PhD Topics

Individual Research Projects of the Doctoral Candidates (DCs)

WildBotics advances ecological science and technologies for nature conservation using a combination of training-by-research and with a multidisciplinary training activities and developing new robotics, AI and vision solutions within 12 collaborative DCs/PhDs, equally divided in the 3 clusters / themes of the project.

The PhDs are fully funded by the project for 36 months and should start before September 2026.

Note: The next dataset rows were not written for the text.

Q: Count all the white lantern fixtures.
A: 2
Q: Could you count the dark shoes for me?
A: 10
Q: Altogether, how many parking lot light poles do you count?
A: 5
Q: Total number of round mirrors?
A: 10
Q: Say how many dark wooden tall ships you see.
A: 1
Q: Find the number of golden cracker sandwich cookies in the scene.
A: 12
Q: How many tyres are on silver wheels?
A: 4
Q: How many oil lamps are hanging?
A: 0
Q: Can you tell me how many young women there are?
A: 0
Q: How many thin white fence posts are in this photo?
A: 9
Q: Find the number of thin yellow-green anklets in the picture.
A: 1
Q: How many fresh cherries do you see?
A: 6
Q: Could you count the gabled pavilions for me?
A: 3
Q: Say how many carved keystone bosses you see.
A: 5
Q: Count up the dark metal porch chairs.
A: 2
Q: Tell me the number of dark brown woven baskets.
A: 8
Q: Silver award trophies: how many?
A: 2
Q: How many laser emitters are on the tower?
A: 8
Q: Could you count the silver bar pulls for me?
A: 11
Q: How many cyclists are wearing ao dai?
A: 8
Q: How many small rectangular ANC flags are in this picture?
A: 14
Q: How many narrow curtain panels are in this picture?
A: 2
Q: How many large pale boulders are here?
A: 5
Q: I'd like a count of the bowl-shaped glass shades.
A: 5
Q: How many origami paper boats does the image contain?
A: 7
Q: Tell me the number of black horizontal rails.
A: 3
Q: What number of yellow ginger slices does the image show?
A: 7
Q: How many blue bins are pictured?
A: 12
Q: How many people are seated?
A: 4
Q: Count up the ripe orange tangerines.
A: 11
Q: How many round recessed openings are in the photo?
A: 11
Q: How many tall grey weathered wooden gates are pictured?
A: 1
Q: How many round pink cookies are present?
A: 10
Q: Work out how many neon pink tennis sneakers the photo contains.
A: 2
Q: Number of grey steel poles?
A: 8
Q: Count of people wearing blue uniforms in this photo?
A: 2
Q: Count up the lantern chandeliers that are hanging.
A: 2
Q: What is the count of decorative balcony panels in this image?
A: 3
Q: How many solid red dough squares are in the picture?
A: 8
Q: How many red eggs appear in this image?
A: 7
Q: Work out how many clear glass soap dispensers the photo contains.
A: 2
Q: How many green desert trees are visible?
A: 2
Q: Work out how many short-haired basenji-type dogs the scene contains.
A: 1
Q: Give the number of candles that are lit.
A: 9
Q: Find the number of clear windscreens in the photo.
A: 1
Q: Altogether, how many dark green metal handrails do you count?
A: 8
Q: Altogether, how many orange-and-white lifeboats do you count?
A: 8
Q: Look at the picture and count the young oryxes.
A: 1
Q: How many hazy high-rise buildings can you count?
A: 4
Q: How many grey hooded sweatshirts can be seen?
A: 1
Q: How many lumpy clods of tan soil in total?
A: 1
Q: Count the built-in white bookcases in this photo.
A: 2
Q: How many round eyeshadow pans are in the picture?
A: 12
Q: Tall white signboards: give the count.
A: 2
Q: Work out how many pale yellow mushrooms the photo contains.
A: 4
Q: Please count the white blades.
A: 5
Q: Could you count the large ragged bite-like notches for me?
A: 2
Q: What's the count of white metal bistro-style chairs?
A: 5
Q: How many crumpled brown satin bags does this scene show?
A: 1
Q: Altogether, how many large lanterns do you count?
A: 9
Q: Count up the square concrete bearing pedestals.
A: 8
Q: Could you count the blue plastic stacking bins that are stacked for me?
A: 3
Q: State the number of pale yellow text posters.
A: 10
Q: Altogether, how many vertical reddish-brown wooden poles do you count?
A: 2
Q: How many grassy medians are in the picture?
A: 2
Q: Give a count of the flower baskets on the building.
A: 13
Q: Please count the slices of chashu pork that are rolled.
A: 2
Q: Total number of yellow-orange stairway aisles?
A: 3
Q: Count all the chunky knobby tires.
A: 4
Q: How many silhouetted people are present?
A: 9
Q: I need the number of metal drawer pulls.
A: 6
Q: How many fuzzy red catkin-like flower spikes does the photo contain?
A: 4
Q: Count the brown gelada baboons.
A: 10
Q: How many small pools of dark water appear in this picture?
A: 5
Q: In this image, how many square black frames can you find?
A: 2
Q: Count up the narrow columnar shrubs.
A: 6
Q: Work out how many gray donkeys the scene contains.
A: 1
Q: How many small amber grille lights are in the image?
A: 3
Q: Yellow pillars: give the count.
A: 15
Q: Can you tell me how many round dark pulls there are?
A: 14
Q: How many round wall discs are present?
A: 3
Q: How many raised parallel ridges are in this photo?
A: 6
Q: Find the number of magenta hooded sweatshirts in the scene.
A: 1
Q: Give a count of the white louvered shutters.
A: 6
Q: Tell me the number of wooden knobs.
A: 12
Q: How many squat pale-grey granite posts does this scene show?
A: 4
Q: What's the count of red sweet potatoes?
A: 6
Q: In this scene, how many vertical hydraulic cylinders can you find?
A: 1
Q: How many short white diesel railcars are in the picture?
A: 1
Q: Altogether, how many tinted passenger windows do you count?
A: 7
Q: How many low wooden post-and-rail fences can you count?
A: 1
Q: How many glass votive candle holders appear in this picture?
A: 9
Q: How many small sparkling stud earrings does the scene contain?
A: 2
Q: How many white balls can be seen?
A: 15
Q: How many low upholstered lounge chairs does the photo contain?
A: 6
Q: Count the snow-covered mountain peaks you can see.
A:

Theme 1 - Robot system design for nature conservation

DC 1: Aerial and legged robotics collaboration for flexible sampling 

Aim: This PhD project focuses on the combination of aerial and legged robotics for long-duration sampling of a local area at long range. The aerial robot deploys a smaller, slow-moving legged robot at a selected location, after which the legged robot can remain for a longer duration and perform multiple sampling operations. The aerial robot can collect data from the legged robot incrementally and can retrieve the legged robot once the local mission is completed. The core of the research is in the prototyping of such slow-moving legged robots appropriate for transportation by aerial robots and the control required for automatic deployment and retrieval of the legged robot.

Host institution: University of Southern Denmark (SDU), Denmark

PhD enrolment: University of Southern Denmark (SDU), Denmark

Principal / Academic supervisor: R. Ladig (SDU) / U. Lundquist (SDU)

DC 2: Multi-modal drones for remote sampling in challenging environments 

Aim: This PhD project will focus on the development of drones that are able to land on uneven and compliant surfaces in order to collect eDNA samples. Examples of this type of surface might include rocky outcrops, pillars, riverbeds and steep hillsides. A range of different landing mechanisms, sensors and AI based control methods will be prototyped and developed to support BVLOS (Beyond Visual Line of Sight) operations. By combining rapid onboard remote assessment with novel vehicle and undercarriage designs, landing sites that are currently inaccessible will become available for long duration sampling and monitoring.

Host institution: University of Bristol (UB), UK

PhD enrolment: University of Bristol (UB), UK

Principal / Academic supervisor: T. Richardson (UB)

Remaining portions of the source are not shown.